Find the line below with "Q: Give a count of the yellow apricots.". Print it and every line after it exactly, through the last line, leaving out the pictures.

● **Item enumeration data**
=== Section Start ===
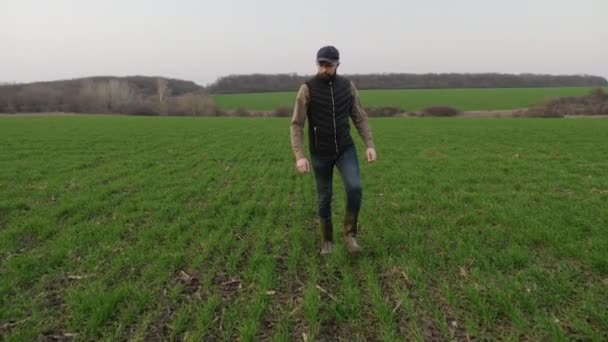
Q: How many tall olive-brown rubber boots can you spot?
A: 2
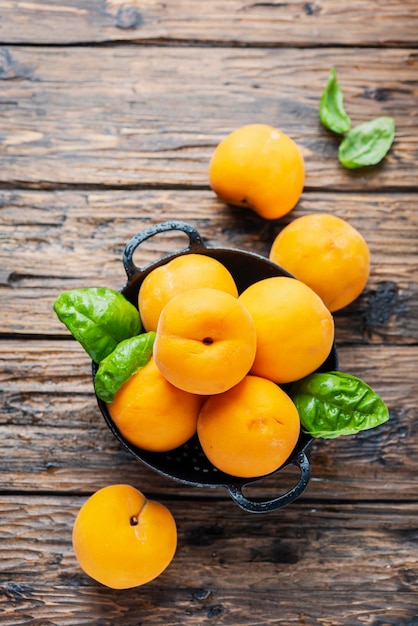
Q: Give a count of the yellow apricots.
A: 8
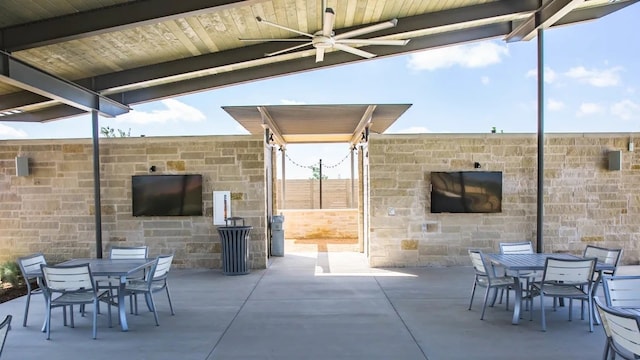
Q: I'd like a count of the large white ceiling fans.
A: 1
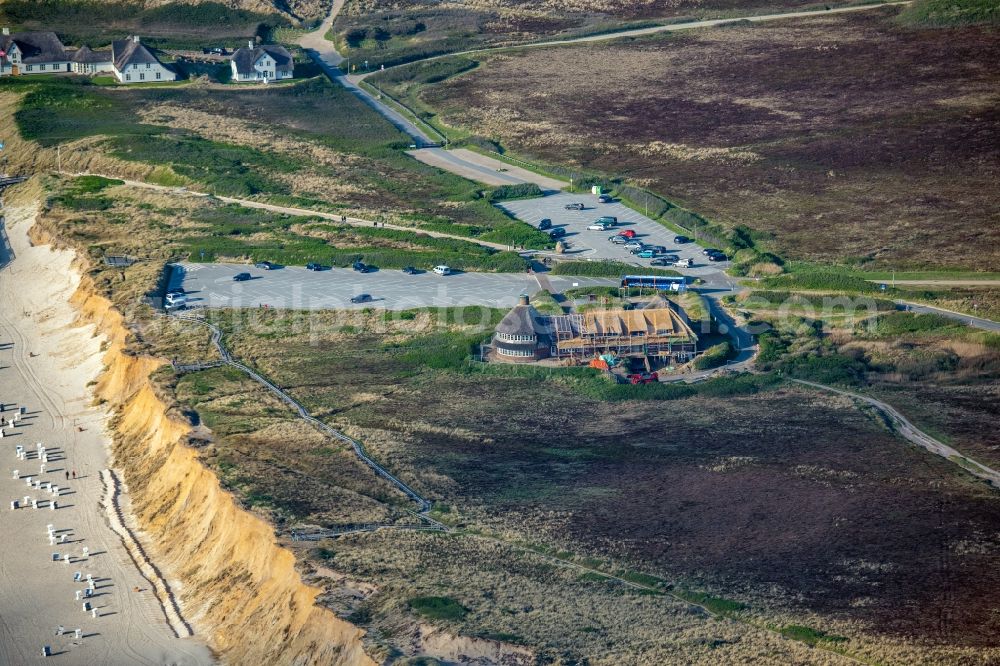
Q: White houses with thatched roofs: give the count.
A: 3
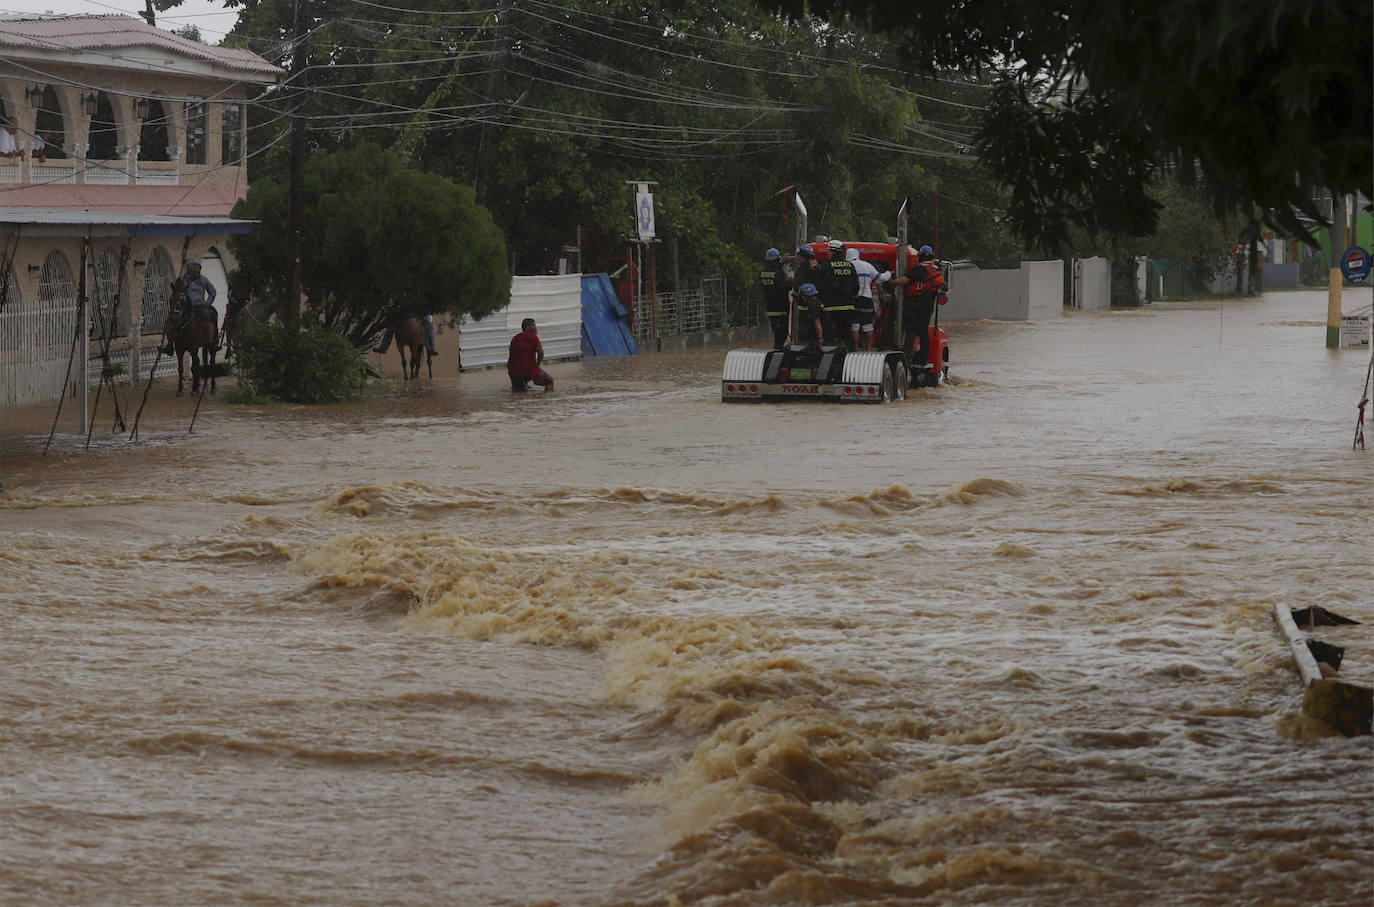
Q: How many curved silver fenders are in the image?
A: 2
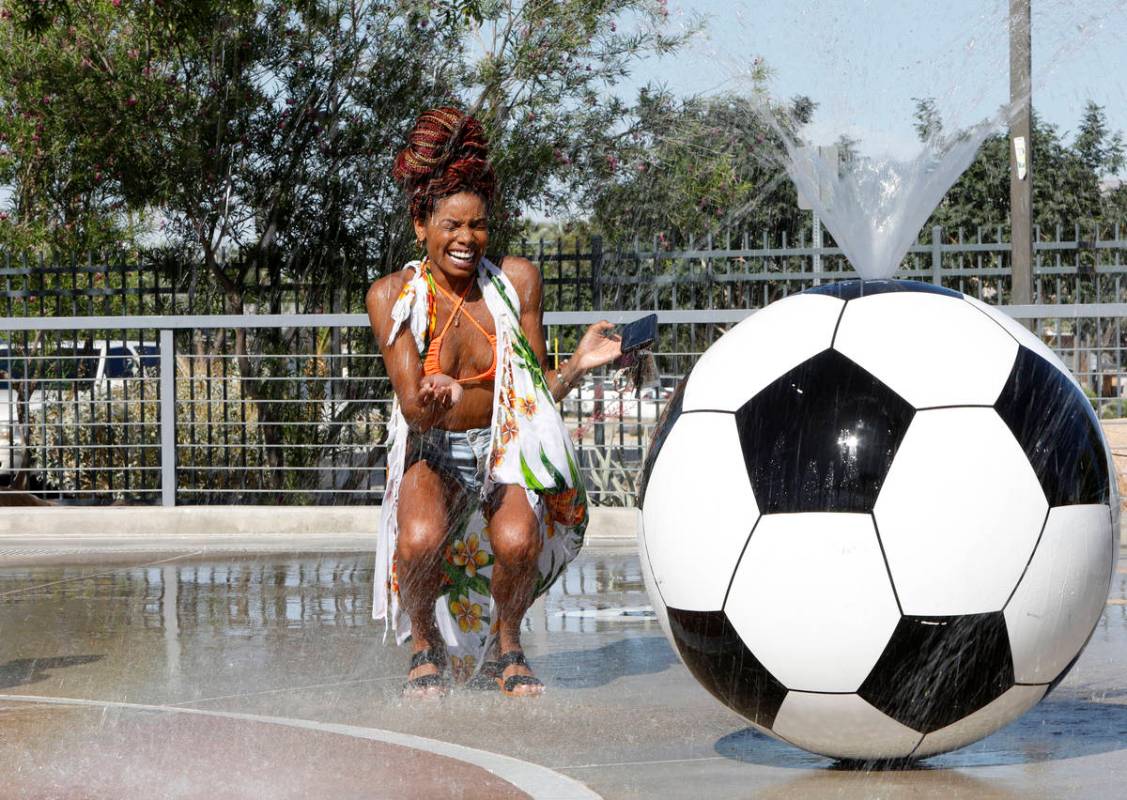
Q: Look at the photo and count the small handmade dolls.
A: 0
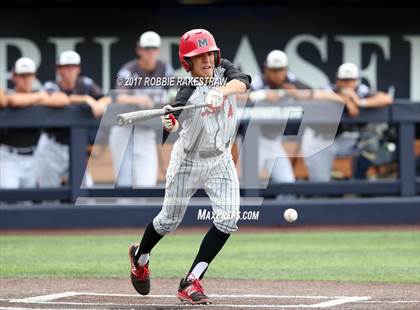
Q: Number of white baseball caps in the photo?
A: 5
=== Section End ===
● **Result for this task**
Q: Give a count of the yellow apricots.
A: 8
Q: I'd like a count of the large white ceiling fans.
A: 1
Q: White houses with thatched roofs: give the count.
A: 3
Q: How many curved silver fenders are in the image?
A: 2
Q: Look at the photo and count the small handmade dolls.
A: 0
Q: Number of white baseball caps in the photo?
A: 5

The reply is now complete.